WHAT YOU WILL DO:
Transcribe the entries exactly as they stand below, passing over any picture.

SUPPLIED ENTRIES:
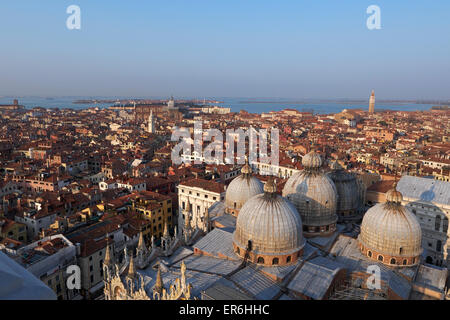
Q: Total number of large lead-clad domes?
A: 5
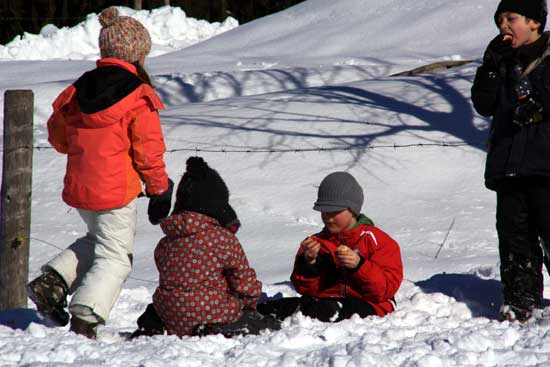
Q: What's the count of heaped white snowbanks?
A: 1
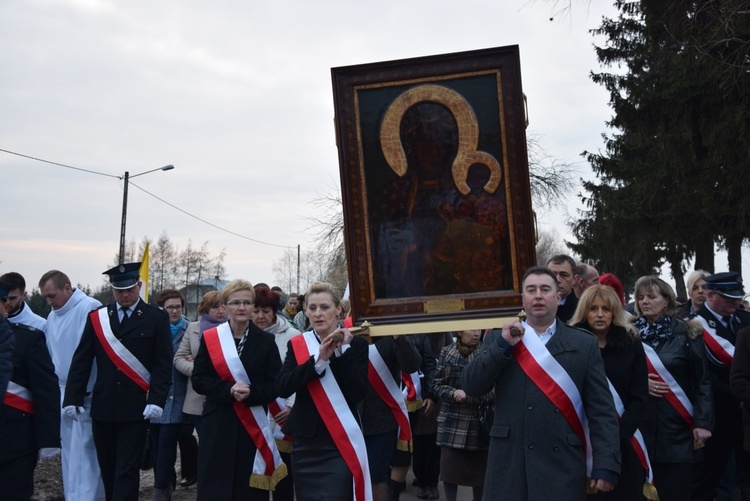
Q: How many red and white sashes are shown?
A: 11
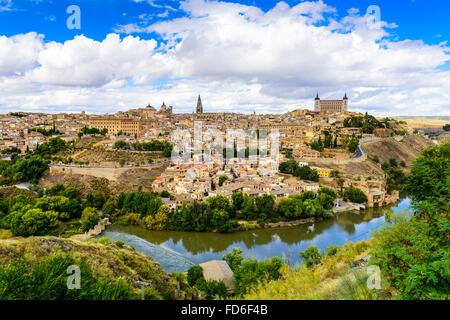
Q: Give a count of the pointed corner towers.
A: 2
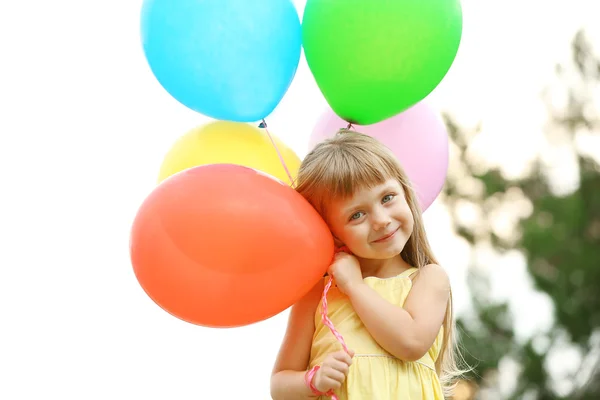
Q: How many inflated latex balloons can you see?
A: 5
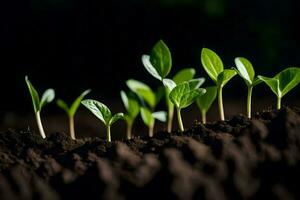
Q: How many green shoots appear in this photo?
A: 11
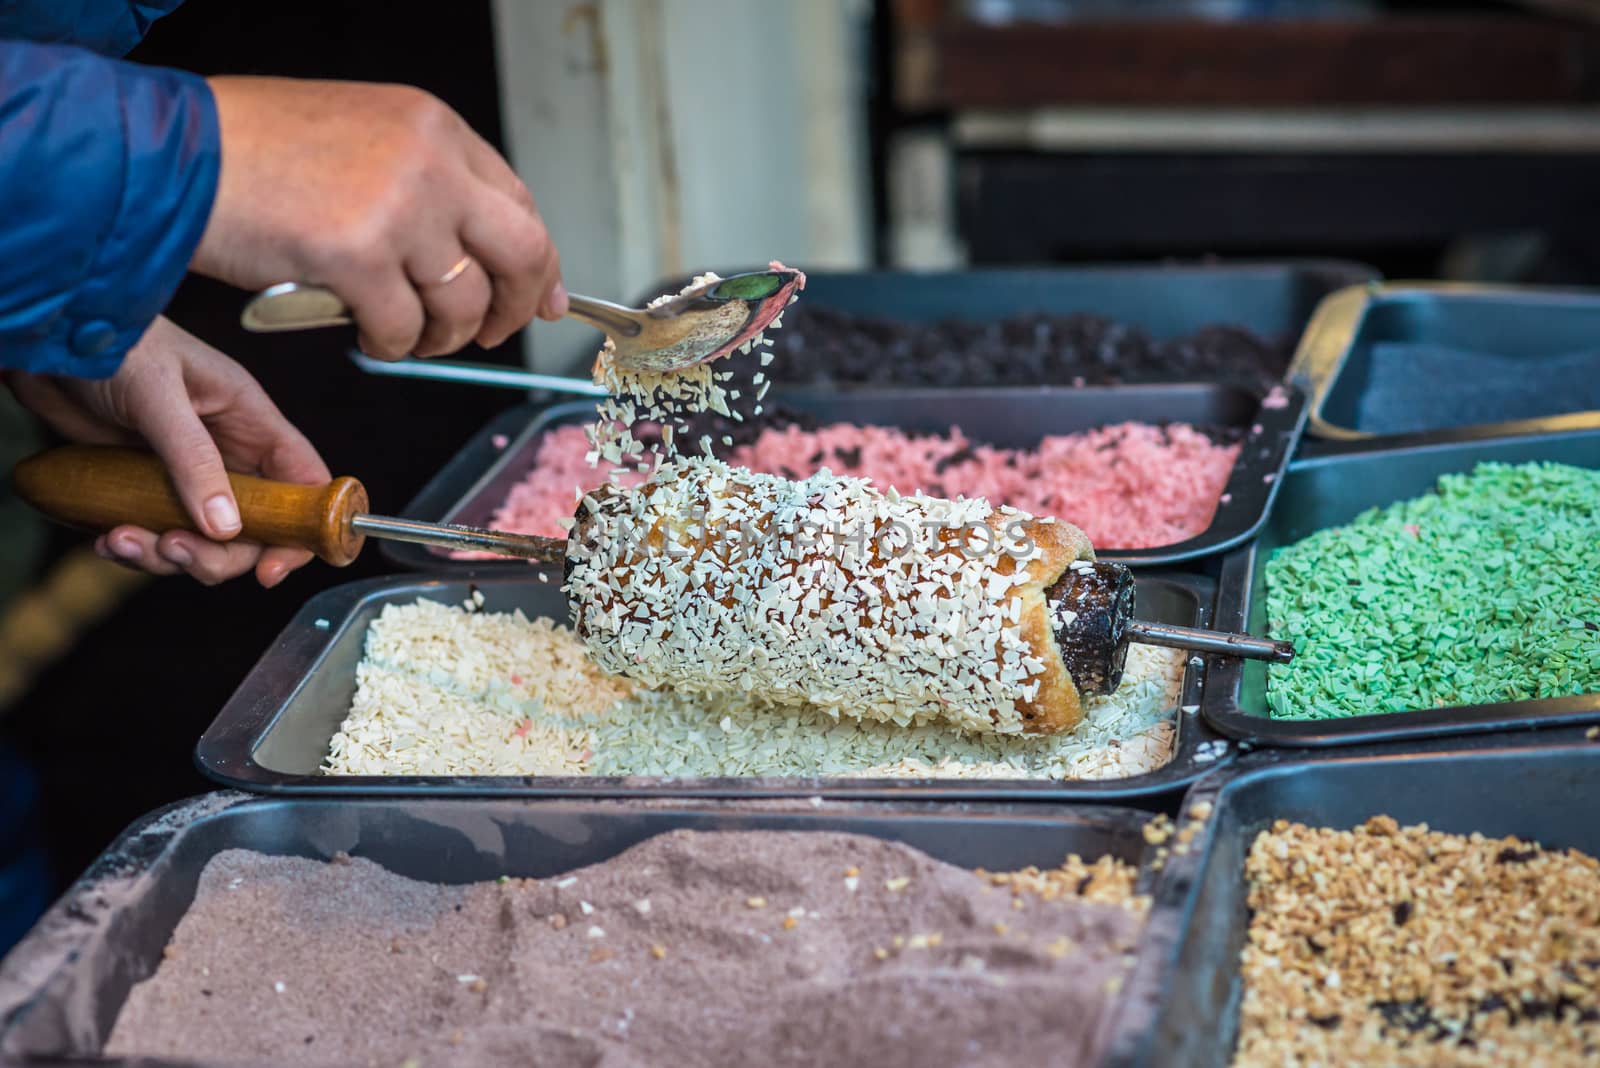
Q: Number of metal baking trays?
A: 7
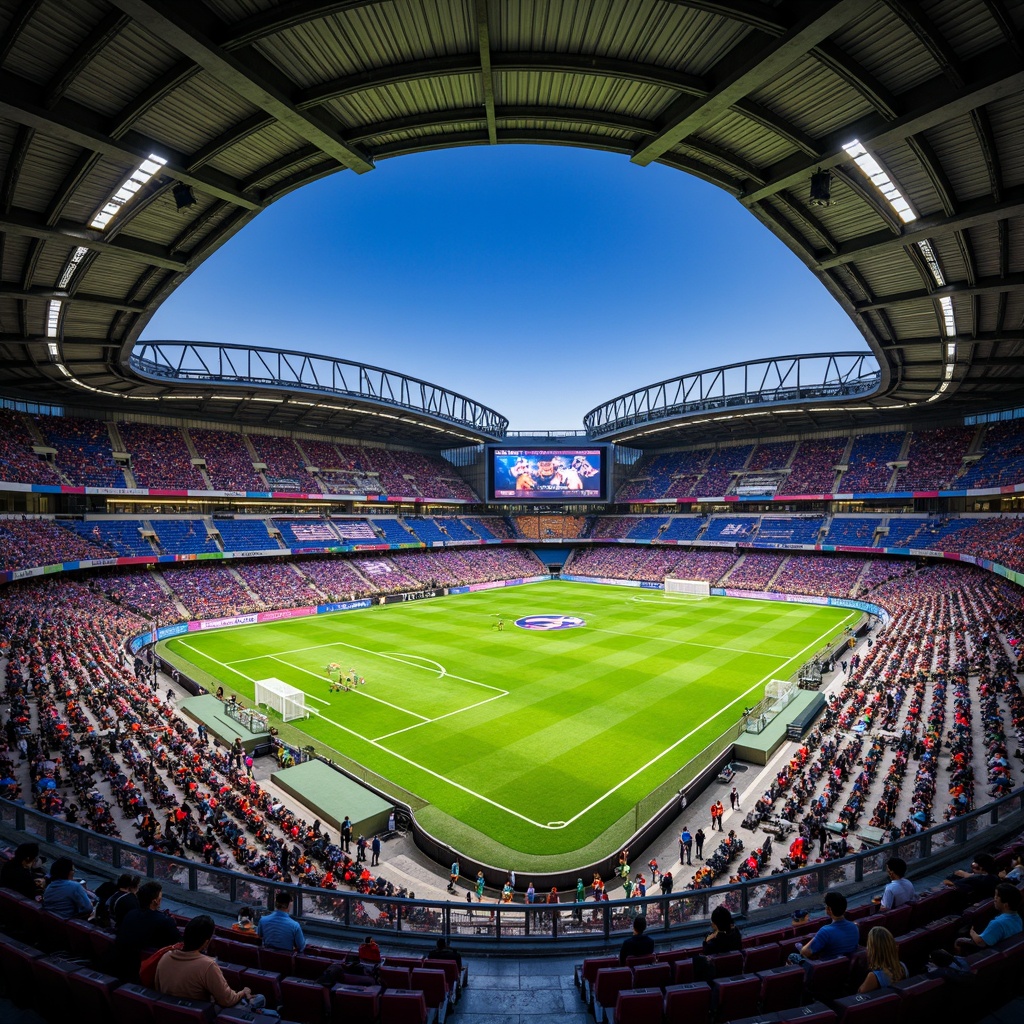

RESULT OF THE EXERCISE:
Q: Total number of large lead-clad domes?
A: 5
Q: What's the count of heaped white snowbanks?
A: 1
Q: How many red and white sashes are shown?
A: 11
Q: Give a count of the pointed corner towers.
A: 2
Q: How many inflated latex balloons can you see?
A: 5
Q: How many green shoots appear in this photo?
A: 11
Q: Number of metal baking trays?
A: 7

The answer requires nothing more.